Below we are describing how to use OpenMS with the FBMN workflow on GNPS.
This work builds on the efforts and tools from our many colleagues, please cite their work:
Nothias, L.-F., Petras, D., Schmid, R. et al. Feature-based molecular networking in the GNPS analysis environment. Nat. Methods 17, 905–908 (2020).
Wang, M. et al. Sharing and community curation of mass spectrometry data with Global Natural Products Social Molecular Networking. Nat. Biotechnol. 34, 828–837 (2016).
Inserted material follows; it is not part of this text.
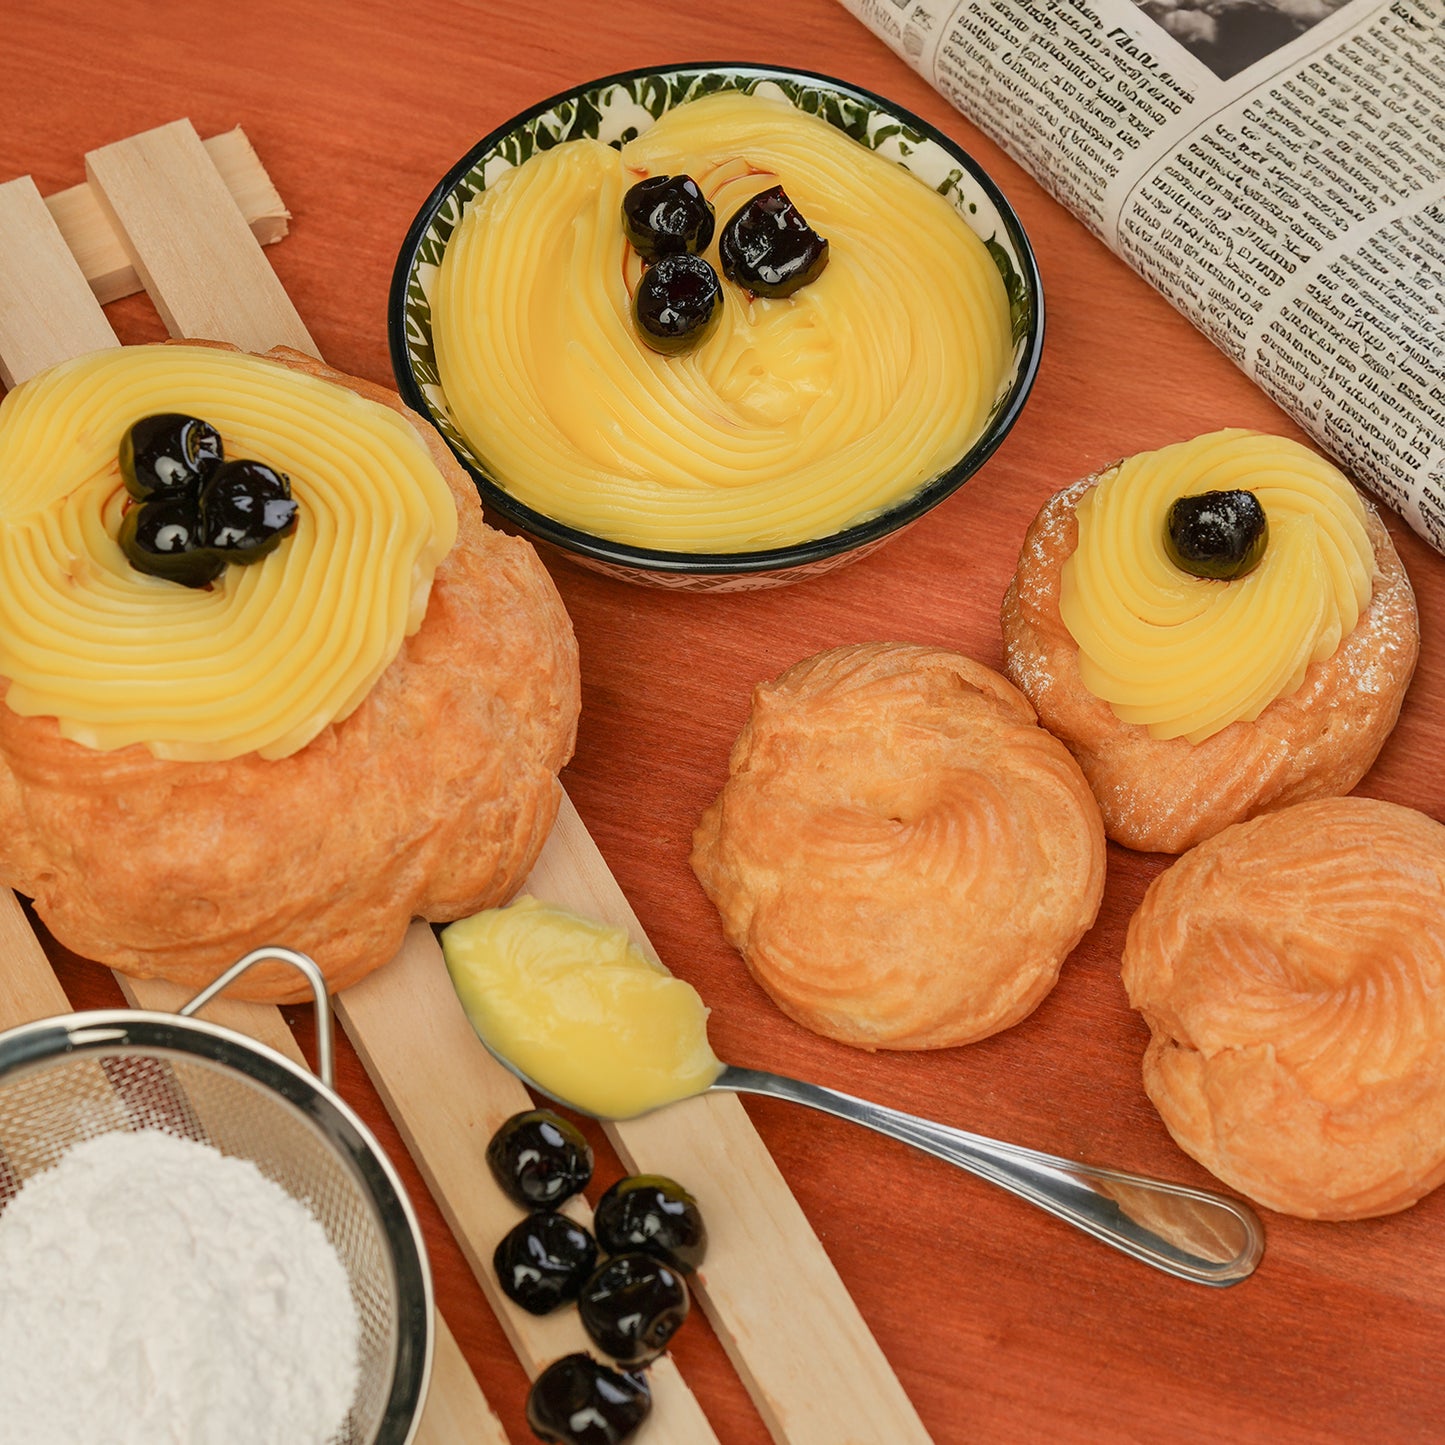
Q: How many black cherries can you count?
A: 12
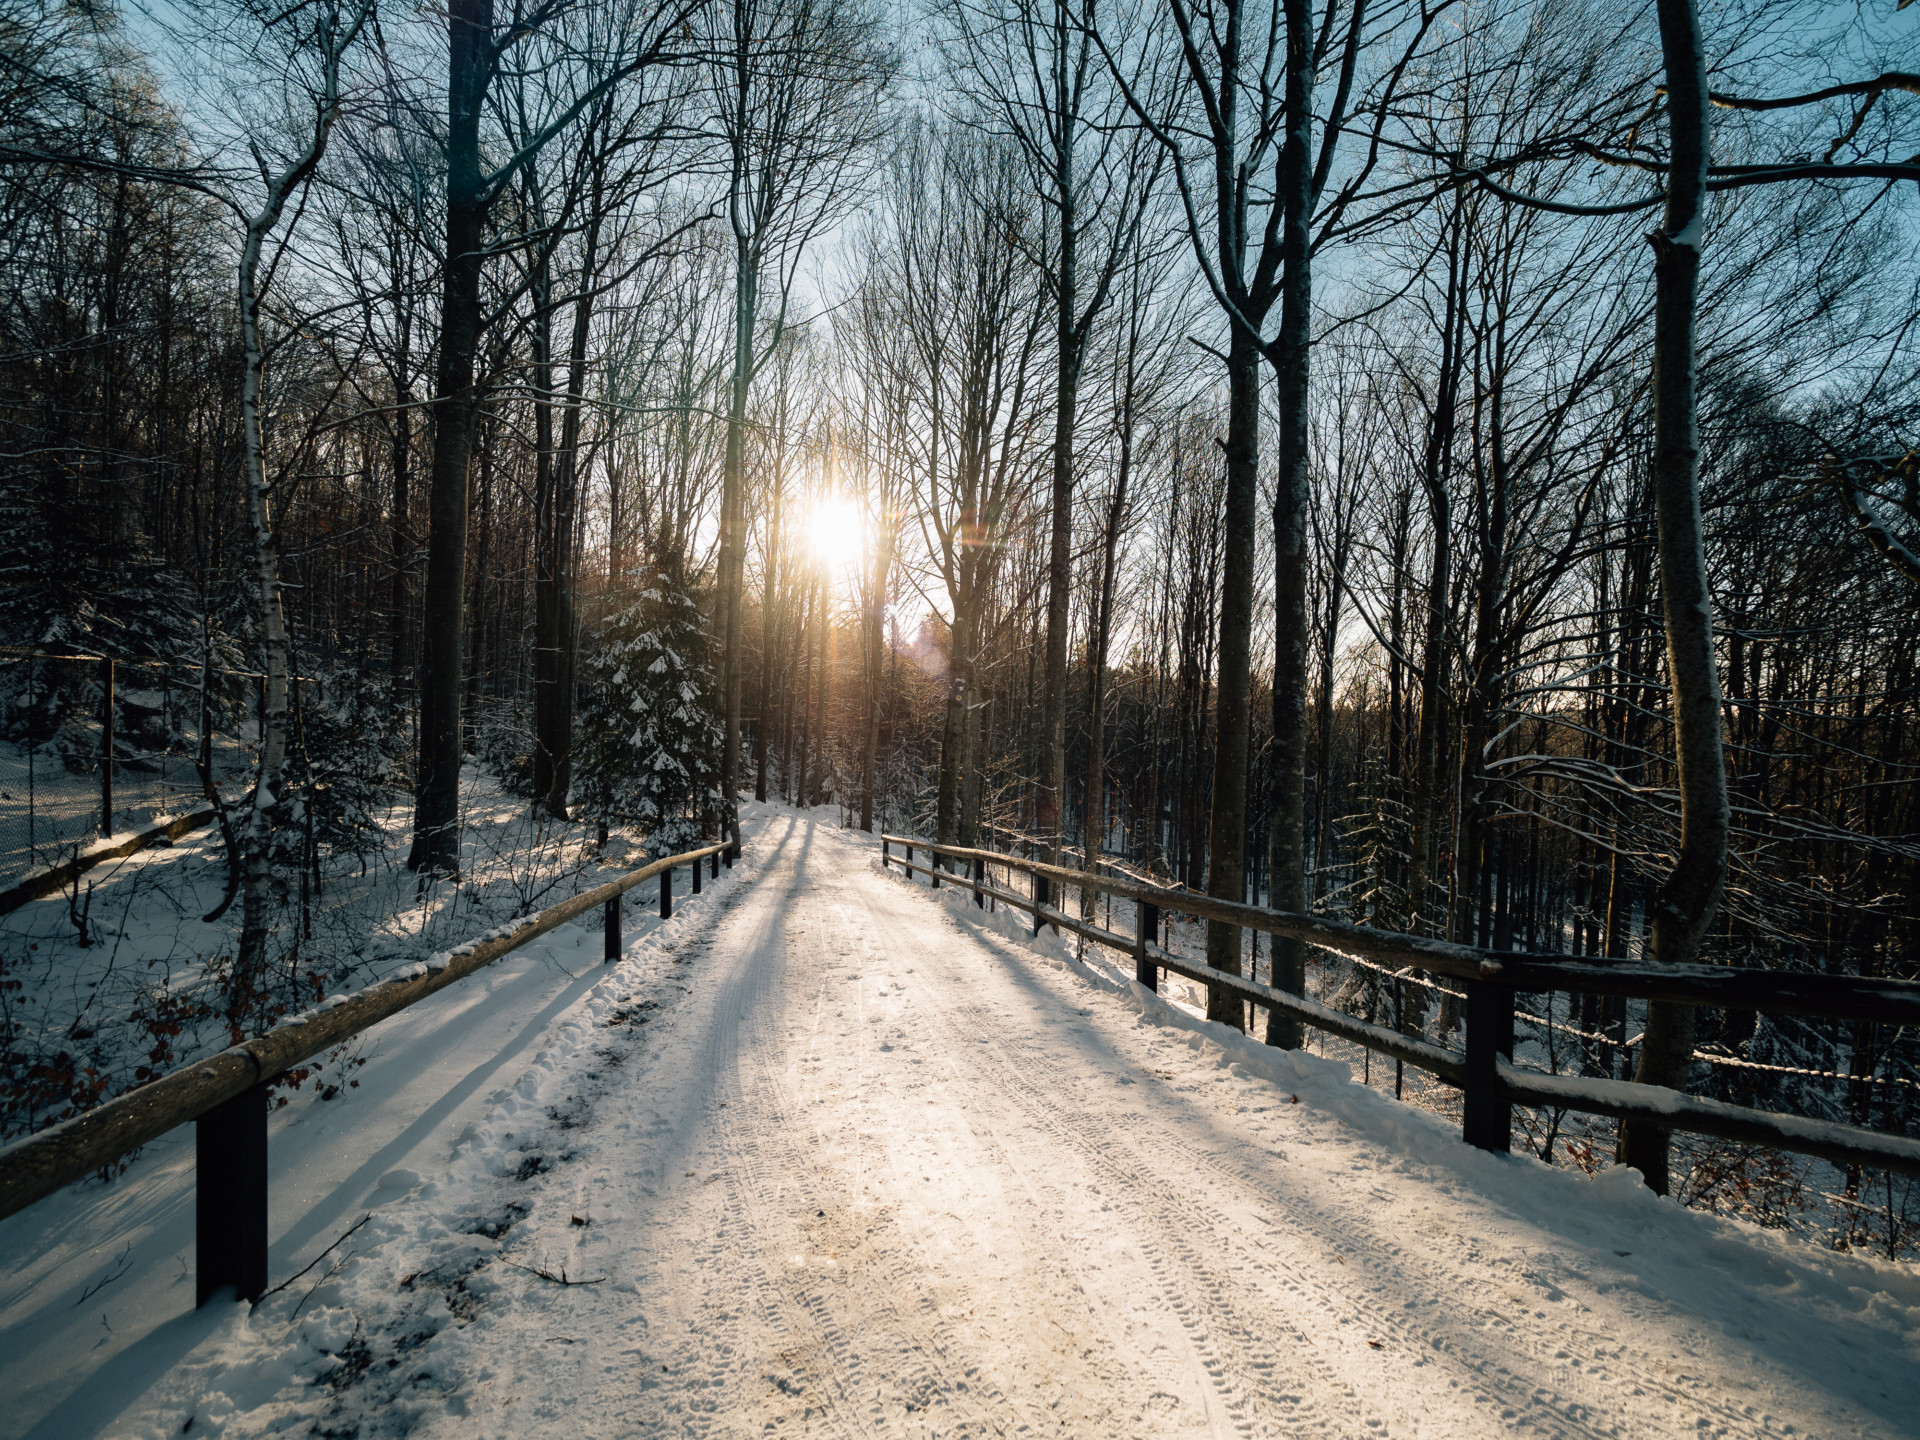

Röst, H. L. et al. OpenMS: a flexible open-source software platform for mass spectrometry data analysis. Nat. Methods 13, 741–748 (2016). https://doi.org/10.1038/nmeth.3959
The OpenMS website at https://www.openms.de/
The GNPSExport TOPP tool code can be found on OpenMS GitHub repository and the lastest version on this fork repository.
The code for the Open-GNPS pipeline (ProteoSAFe workflow and python wrapper) is available on this GitHub repository.
Feature Detection with OpenMS for the FBMN¶
We have developed an OpenMS-GNPS pipeline that can be used for the processing of metabolomics LC-MS data with OpenMS and Feature Based Molecular Networking (FBMN). This pipeline uses OpenMS tools and the GNPSExport (part of OpenMS TOPP tools).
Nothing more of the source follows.